Re: [PATCH v3 1/4] mm/zswap: Make shrink_worker writeback cursor per-memcg
From: Yosry Ahmed
Date: Thu Jun 04 2026 - 01:41:06 EST
> >> For instance, suppose a parent memcg has two children, memcg1 and memcg2,
> >> each with 200MB of zswap (100MB inactive). Triggering proactive writeback on
> >> the parent memcg will exhaust memcg1's inactive zswap pages. After that,
> >> even though memcg2 still has plenty of inactive zswap pages, it will
> >> continue to write back memcg1's active zswap pages. Writing back active
> >> zswap pages causes the user-space agent to prematurely abort the writeback
> >> because it detects that certain memcg metrics have exceeded predefined
> >> thresholds.
> >
> > This will only happen if the reclaim size is smaller than the batch
> > size, right?

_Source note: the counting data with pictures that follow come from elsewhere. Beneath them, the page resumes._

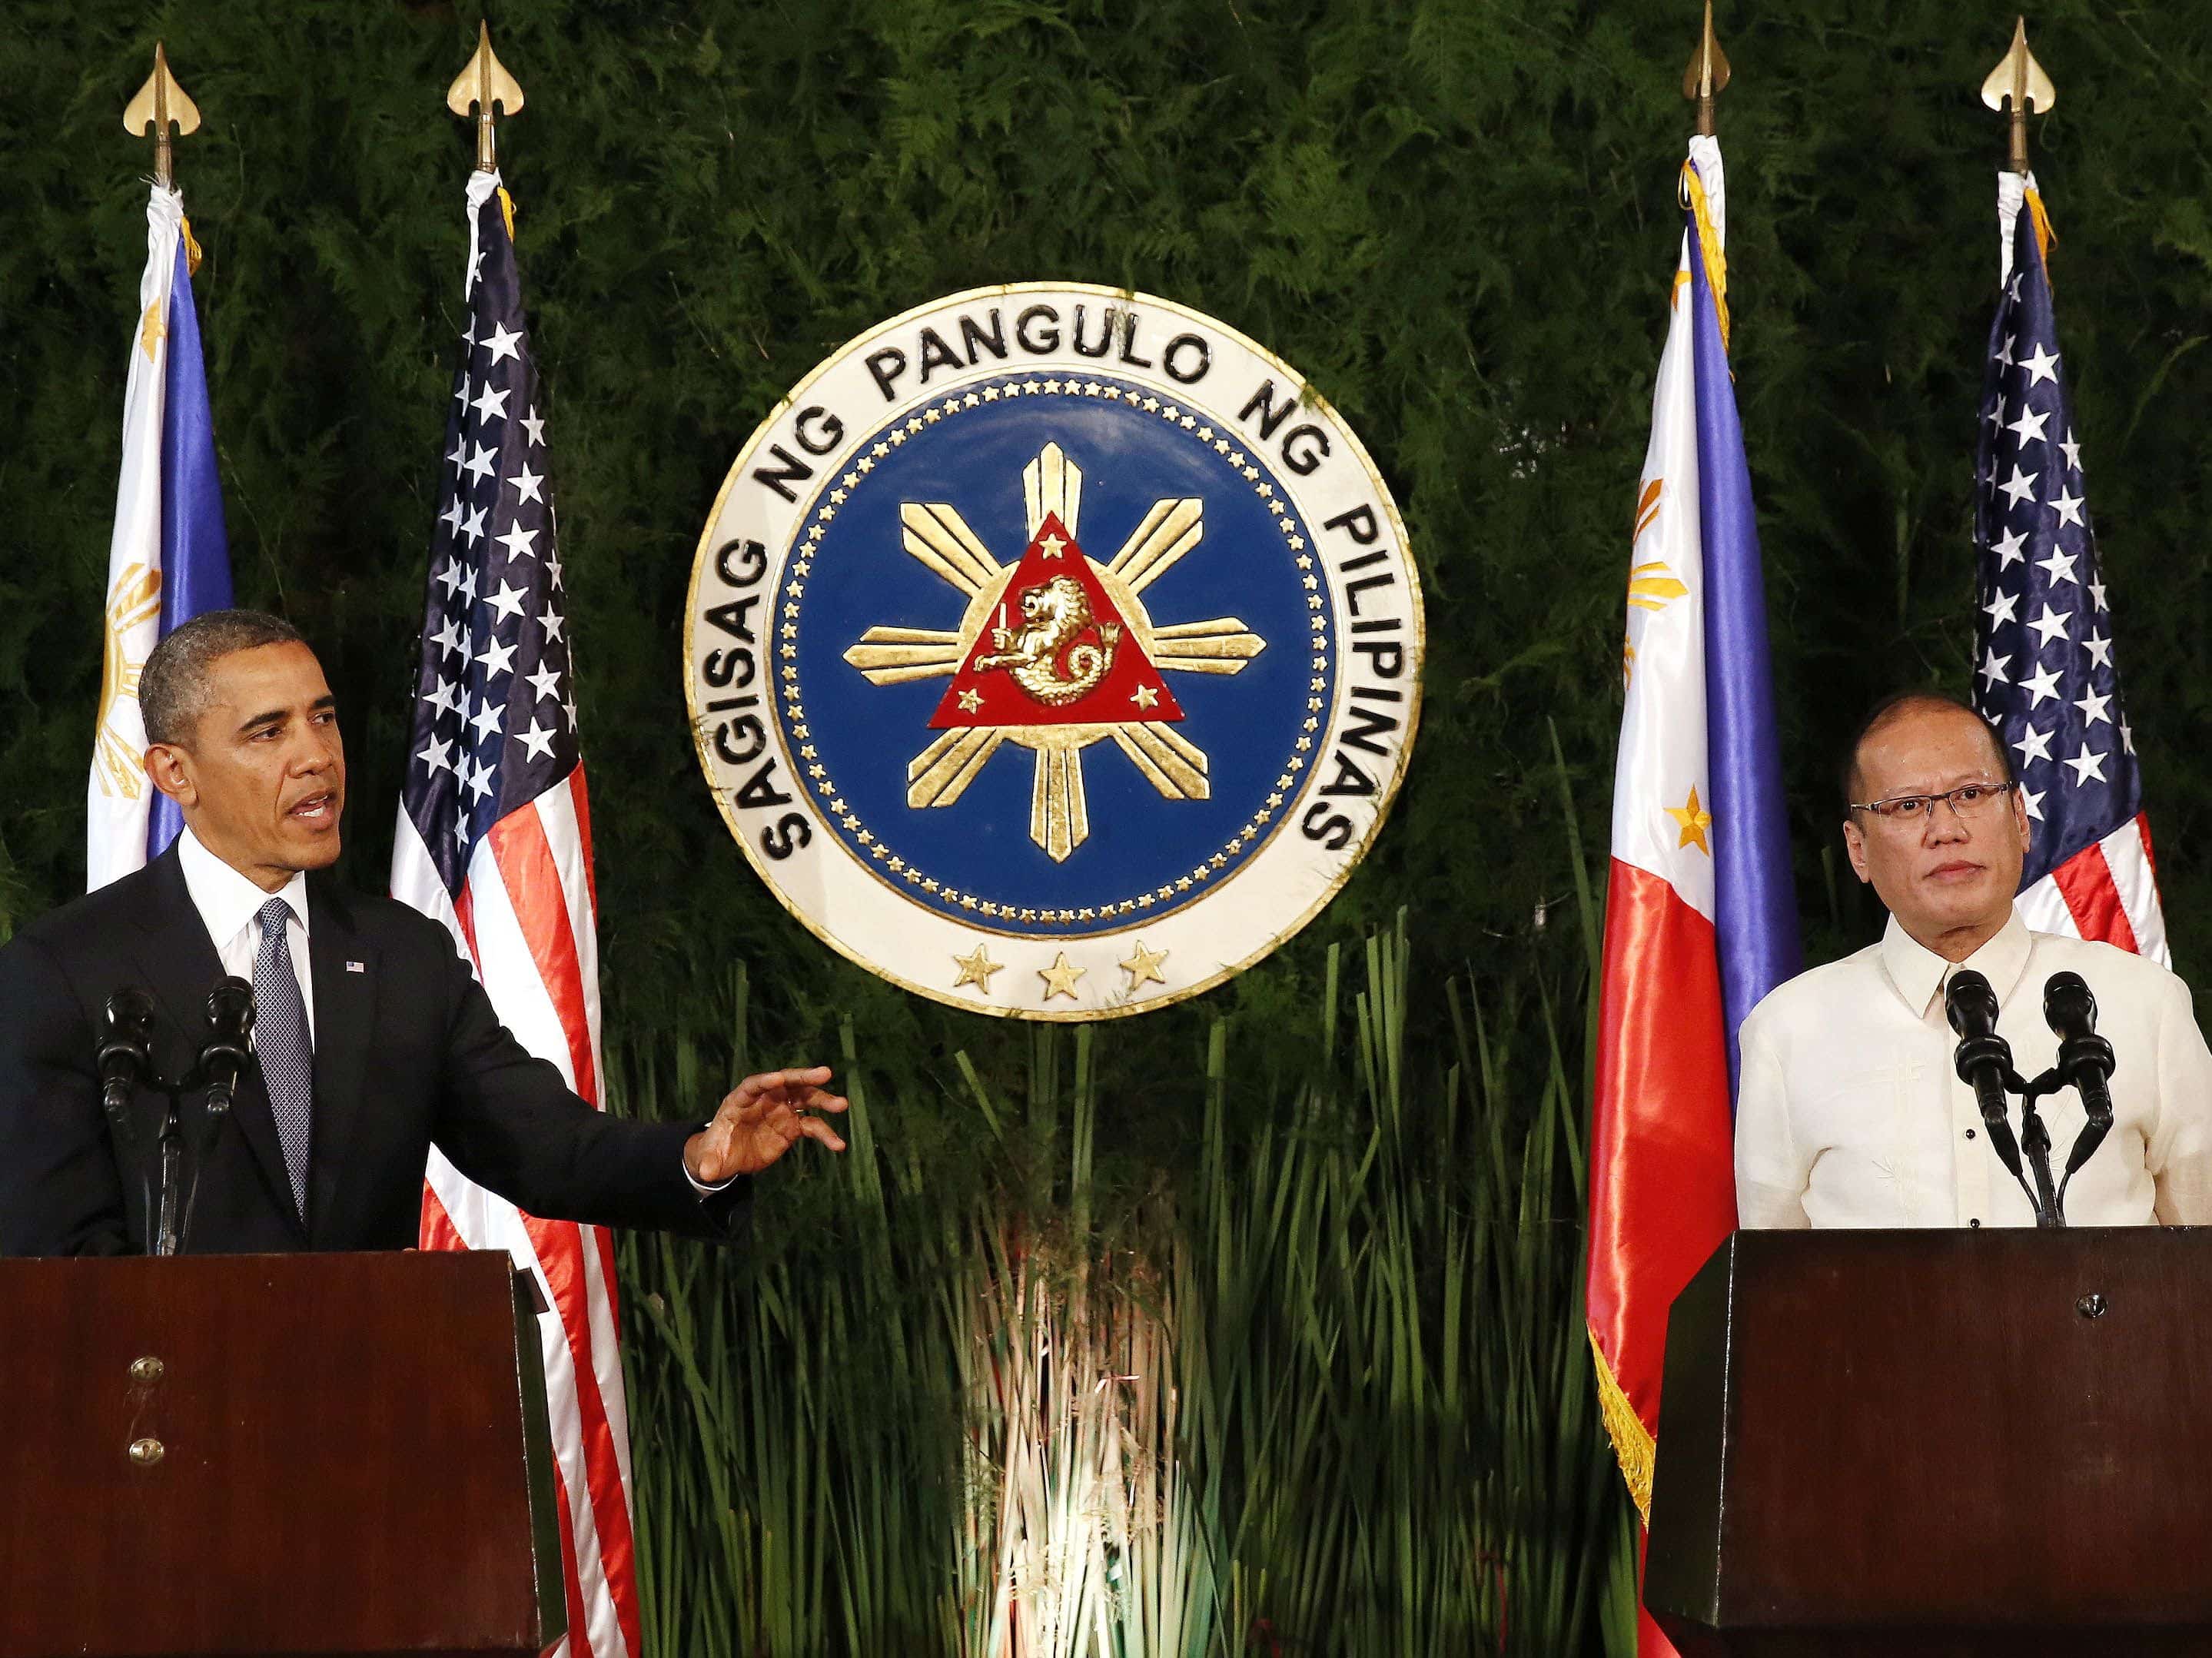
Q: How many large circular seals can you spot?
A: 1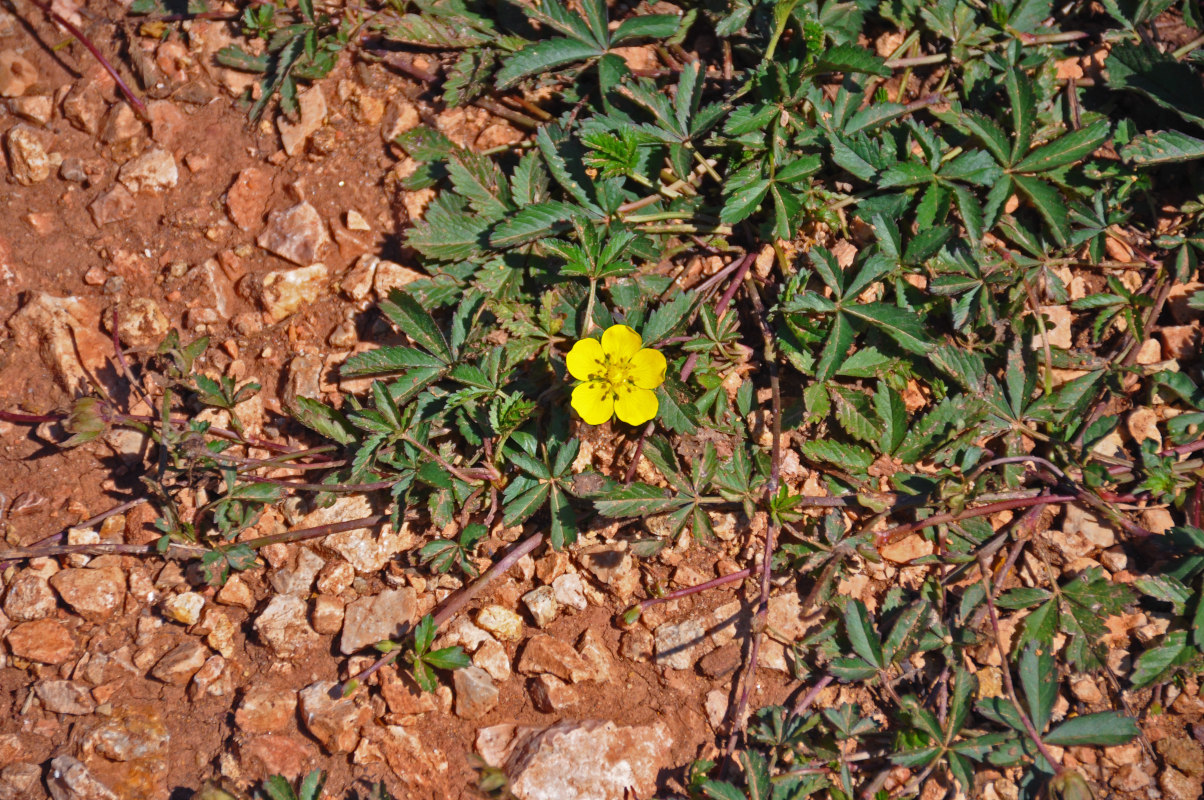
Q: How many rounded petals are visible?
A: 5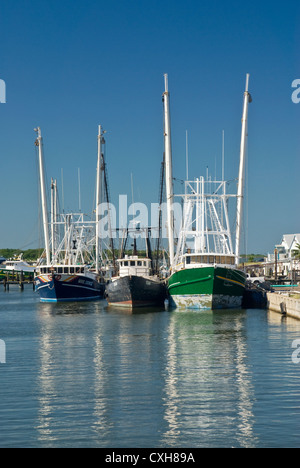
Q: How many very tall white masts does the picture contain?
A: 4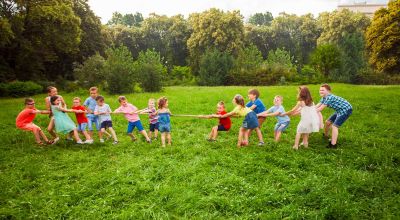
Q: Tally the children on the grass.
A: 15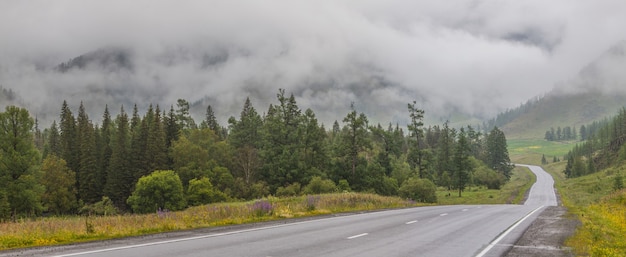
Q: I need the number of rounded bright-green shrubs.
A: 2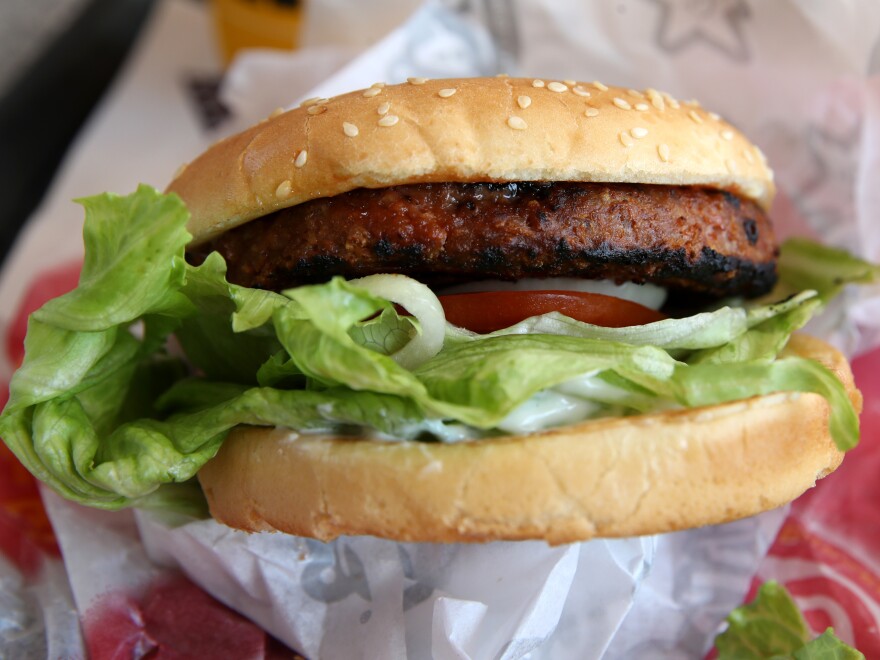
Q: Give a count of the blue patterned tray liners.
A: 0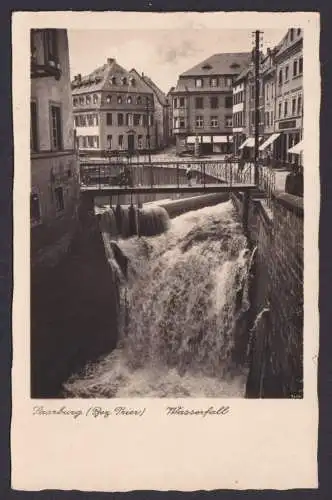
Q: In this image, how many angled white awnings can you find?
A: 3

Otherwise the kernel should reclaim more or less equally
> > from both memcgs?
> >
>
> I gave it some thought. Not using a cursor could lead to unfairness
> issues with certain writeback sizes:
>
> - If the writeback size is an odd multiple of WB_BATCH (e.g.,
> triggering a writeback of 3 * WB_BATCH), with 2 child cgroups, the
> writeback ratio might end up being 2:1.
> - If a memcg has 5 child cgroups and a writeback of 2 * WB_BATCH is
> triggered, it might repeatedly write back from only the first 2 child
> cgroups.
>
> Although setting a smaller WB_BATCH might mitigate this unfairness, it
> could hurt writeback efficiency. Let's just use per-memcg cursors to
> completely fix these corner cases.
Exactly, the batch size should be small enough that any unfairness is
not a problem. I would honestly just do batching without a per-memcg
cursor, unless we have numbers to prove that the efficiency is
affected when we use a small batch size. Let's only introduce
complexity when needed please.